May has been busy on the croft. Everything has suddenly come to life. The woodlands are full of flowers, the grass is growing faster than the animals can eat it and we’ve already run out of space in the raised bed, partly due to an ad hoc tree nursery that’s developed.
We’ve had our first lambs, with the only sheep still to lamb being the old ewe who came with young hoggs to look after them.
We weren’t sure whether to keep sheep. They’re kept on all the crofts in Morvern so it’s a tradition and there’s lots of local expertise, low intensity grazing can also be good for the land. But the large-scale industrialised sheep farming that followed the Highland clearances has caused massive long-term damage to Scotland’s hills and is responsible for biodiversity loss and soil erosion. Farmer and ecologist Frank Fraser Darling coined the term “wet desert” to describe what was happening here in the West Highlands way back in 1955.

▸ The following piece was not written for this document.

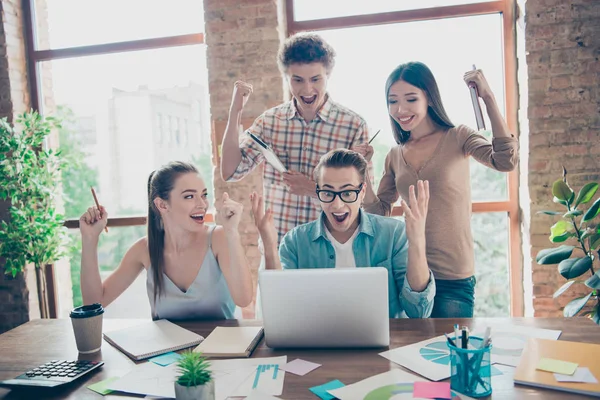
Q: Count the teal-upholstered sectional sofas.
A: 0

We decided we would keep it small scale and get a hardy older breed that could be grass fed. We were offered eight Hebridean/Shetland cross hoggs and a ewe from Mull. The impact they’ve had on the fields has been small and they’ve mostly looked after themselves including during lambing.

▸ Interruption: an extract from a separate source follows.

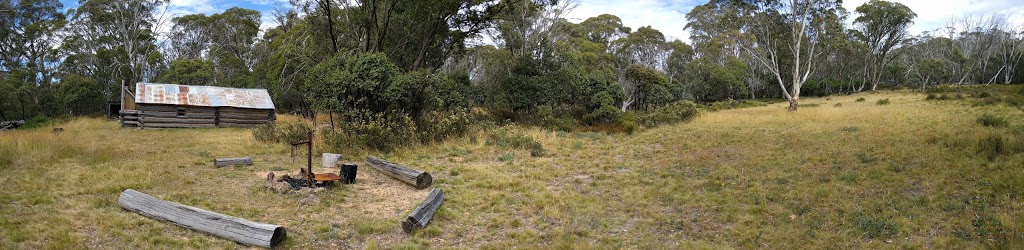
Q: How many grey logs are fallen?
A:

We put the cows in the fields around the sheep hoping they might see off predators, as we have one cow that chases off anything small that moves. Still on the fifth day we thought we’d lost a lamb to a fox. After a long search, we found it abandoned. Our neighbours helped us warm it up and feed it, we put him by the fire overnight and he was back on his feet by the next morning, happily following us from his pen into the field to see the other sheep; our first “pet” lamb. After a few days it became clear his mother was still attached to him, even if she didn’t have enough milk for both her twins and we managed to get him to go back to her after each bottle so that he could live in the field. It’s quite a lovely and comical sight watching him stagger back to his mum with his belly full, drunk on milk.

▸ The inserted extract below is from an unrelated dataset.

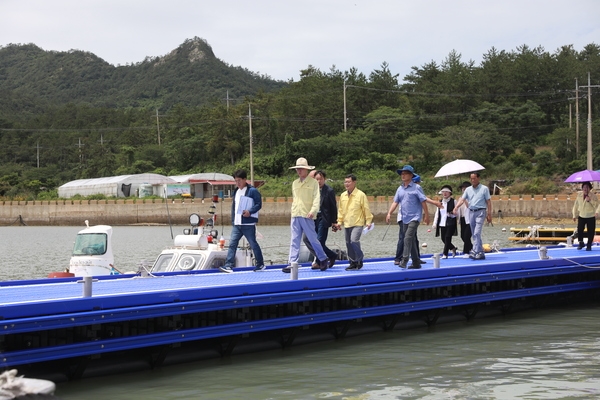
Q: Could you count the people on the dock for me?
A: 11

Spring has brought more visitors to the croft with lots more to come in June. Talk often turns to nature conservation and farming. One visitor told us a story of a farmer’s son he knew who left to study economics, then returned to advise his dad and his friends who were farmers. He found every single farm had hit a point where increasing profits had turned to increasing losses, pushed to breaking point the ground had given up and could give no more. One solution in the past was to bring in industrial fertiliser (we have Betty Rhemore’s records of this happening on Rhemore too) but this is yet another source of carbon emissions and fertilisers leach into waterways, groundwater, the air and even our bodies and is harmful and there comes a point where you can exhaust your resources even with fertiliser.
I still don’t see myself as a farmer but working the croft has made me think a lot about the different ways people have farmed and worked the land through the ages; for subsistence; for growth, for profit (small and large), for regeneration, and the different things that we put value on. Government policy, subsidies, land ownership and market forces all have an impact on how people work the land. I was shocked to find when I did the calculations on the cost of the ewe’s milk substitute that there is probably more money in making milk powder than farming fresh food these days.
It has all made me wonder whether it’s the notion of perpetual “growth” that is the problem and the idea we can’t have prosperity without it. I don’t mean the growth in the garden, or the fields of our children, or knowledge, but growth in profits, “GDP”, in producing lots of stuff we maybe don’t need. This kind of growth always comes at a cost, whether we acknowledge it or not. A cost that is usually nature, or other people. Perhaps we need to start thinking about what it might mean to have “enough” and whether we can prosper without taking more than we need from each other or from nature.